PLANETA – A crise de 2008 favoreceu as teses da simplicidade voluntária?
D’ANGELO – Crises econômicas sempre foram propícias à simplicidade. A questão é: quem conserva esse modo de vida depois que a bonança retorna? A revista Time fez matéria de capa sobre a simplicidade em 1991, quando havia uma crise econômica nos EUA em função da Guerra do Golfo. Dez anos depois, procurou os personagens da matéria para saber que fim tinham levado. Praticamente todos tinham voltado ao estilo de vida convencional. Reduzir gastos ou alterar o estilo de vida durante uma crise pode ser apenas um sinal de austeridade temporária, e não de simplicidade voluntária, que independe do cenário econômico.

PLANETA – Em quais países o conceito da simplicidade voluntária está mais presente?
D’ANGELO – Vou especular a partir da origem das principais bibliografias sobre o assunto. Estados Unidos e França, em primeiro lugar, seguidos por Canadá e Alemanha. Nos EUA, a sociedade é tão diversificada e capaz de abrigar manifestações culturais variadas que qualquer tipo de movimento, em algum momento, será bem representado lá. Na França, está presente muito em função da conotação política da simplicidade: adotá-la – ou ao decrescimento – significa se opor ao “capitalismo selvagem”, à exploração do trabalho e à “ditadura” do consumo e das marcas.

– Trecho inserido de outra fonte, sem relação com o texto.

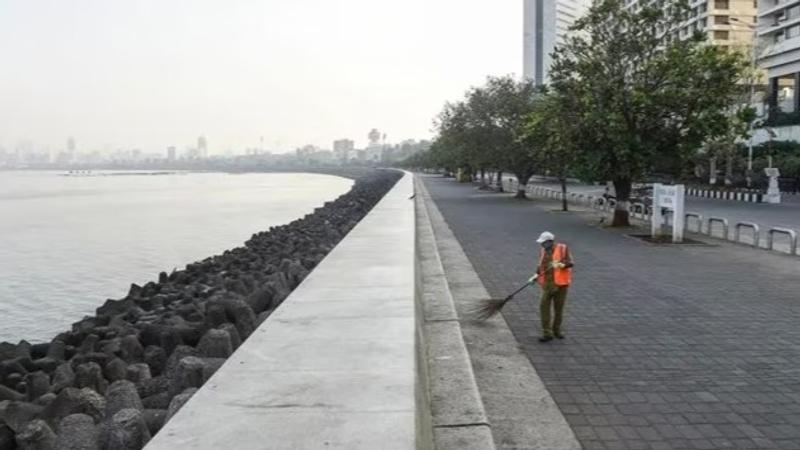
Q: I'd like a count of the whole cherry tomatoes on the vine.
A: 0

PLANETA – E em relação ao Brasil?
D’ANGELO – O Brasil contém diversas rea­lidades. É possível viver à la Primeiro Mundo em uma grande capital sem, contudo, contar com várias facilidades de que um cidadão do Primeiro Mundo dispõe – boa infraestrutura, transporte coletivo eficiente, segurança, etc. É esse o público mais suscetível às ideias da simplicidade: urbano, com ensino superior, de classe média a média alta, de meia-idade e insatisfeito com os rumos da sua vida. Mas a maioria da população sequer pode mostrar-se insatisfeita com esse estilo de vida, pois não pôde prová-lo ainda. Para estes, a evolução pessoal passa pela evolução material. O consumo e a melhora das condições de vida de muita gente, nos últimos anos, apenas reacentuaram a importância desses aspectos para o ideal de felicidade projetado.